Now, the Warriors will probably get out of this fine, sooner or later. The NBA is a highly-regulated economy if it’s anything, injuries heal, and a team this bad will acquire some excellent draft picks for near- and- long-term rebuilding. I don’t have any concrete reason to belive Lacob has designs on becoming James Dolan now that he operates an obscene arena in a city that’s filthy with money.
But: he could. He could abandon good practices altogether and fire Bob Meyers, the GM who built the team the second Meyers asked for a raise, trade every player making good money to shed as much salary as possible, fire Steve Kerr, gut the training staff, buy a worse team plane, do everything in his power to shave every last dollar he can off the squad, and he would still be sitting on a money-printing arena and a local TV deal that could easily double in value. Jerry Reinsdorf won six titles with Jordan, crested the wave, got everything he wanted from the era, and then proceeded to operate the Bulls like a cheap bastard for the next twenty years, a private-equity scam if I’ve ever heard of one.

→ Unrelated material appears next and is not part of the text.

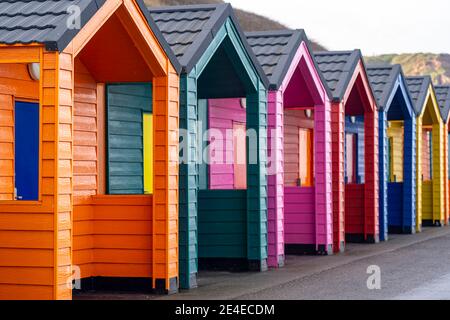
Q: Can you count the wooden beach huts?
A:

Lacob has written the first part of his story over the last decade—one where resources and knowhow, risk-taking and a complete disregard for the living needs of anyone poorer than you are parlayed into a money machine that keeps you in silk slippers for the next two hundred years. The thing that always seems to come next, lately, is a trail of failure, malfeasance, and destruction. Maybe Willie Cauley-Stein is the first step on the Warriors strolling down the street of Reinsdorf-style collapse for the next twenty years. But I suppose we’ll see.